Su fotolog se llenó de comentarios, muchos ofensivos y moralistas. Los chistes sobre ella abundaron y por supuesto fue expulsada del colegio “bien” de donde era alumna, La Salle, incapaces de resolver la situación de un modo pedagógico.
Los dos compañeros de la sexual aventura, en cambio, no corrieron la misma suerte. Poco se supo de ellos, sus nombres prácticamente no fueron mencionados, y en el fotolog de quien subió la imagen al ciberespacio incluso podían leerse posteos de apoyo, donde la situación era tomada a la broma. Por supuesto, ellos son hombres.
Entonces la discusión no fue por qué los tres decidieron grabar la situación o hacerla pública, cosa que hace rato sucede entre los jóvenes, con más tecnología a la mano que criterio. Tampoco por qué un colegio tiene derecho a expulsar a una niña por hacer lo que todos y todas hacemos, hemos hecho o haremos, y cómo el Ministerio no tiene capacidad de controlar este tipo de discriminaciones. La discusión, a decir verdad, no existió.
“Wena Naty” se transformó en una frase chistosa, para referirse a una joven catalogada de “golosa, warrior o camboyana”, nombres patriarcales con que se cataloga a las mujeres que no calzan con el prototipo de niñita bien.
Y Naty no fue la única mujer en la polémica. En el sur una pareja adolescente fue denunciada por querer vender al bebé que esperaban, siendo nuevamente la joven el centro de la discusión, aunque es evidente que ni había hecho sola a su crío, ni la decisión de venderla era un plan personal.

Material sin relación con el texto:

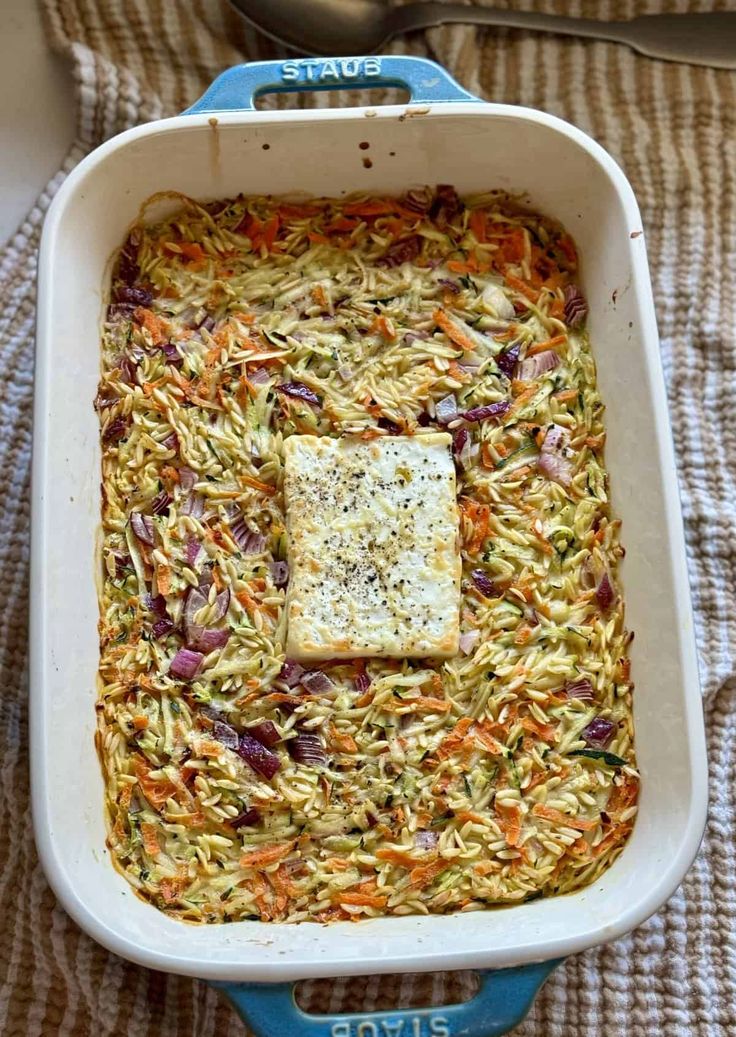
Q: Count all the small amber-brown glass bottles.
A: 0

Del padre del bebe no se habló más. A la chica, en cambio, se la internó en un hogar de menores para que ordenara su mente y decidiera entregar al bebé en adopción (tradicional por cierto, sin plata de por medio) o el “instinto maternal” le surgiera durante el periodo.
La alarma de los medios en este caso se centró en cómo una madre podía hacer tal cosa, y nada se dijo sobre qué podía pasar con una chica para llegar a este extremo, y por qué JUNTOS planearon una solución de esta naturaleza. Y ni pensar en la evidente conversación en cualquier lugar civilizado acerca de por qué una niña de su edad, sus medios y su inmadurez estaba esperando un bebé. ¿Educación sexual, pastilla del día después, aborto seguro y legal? ¿O todas juntas?
Ni Naty ni la otra muchacha recibieron un juicio justo. Sobre ellas cae la condena no sólo por lo que hicieron, sino porque lo hicieron además siendo mujeres. Mientras sus pares masculinos brillan por su ausencia, y algunos incluso reciben palmaditas en la espalda por la hazaña.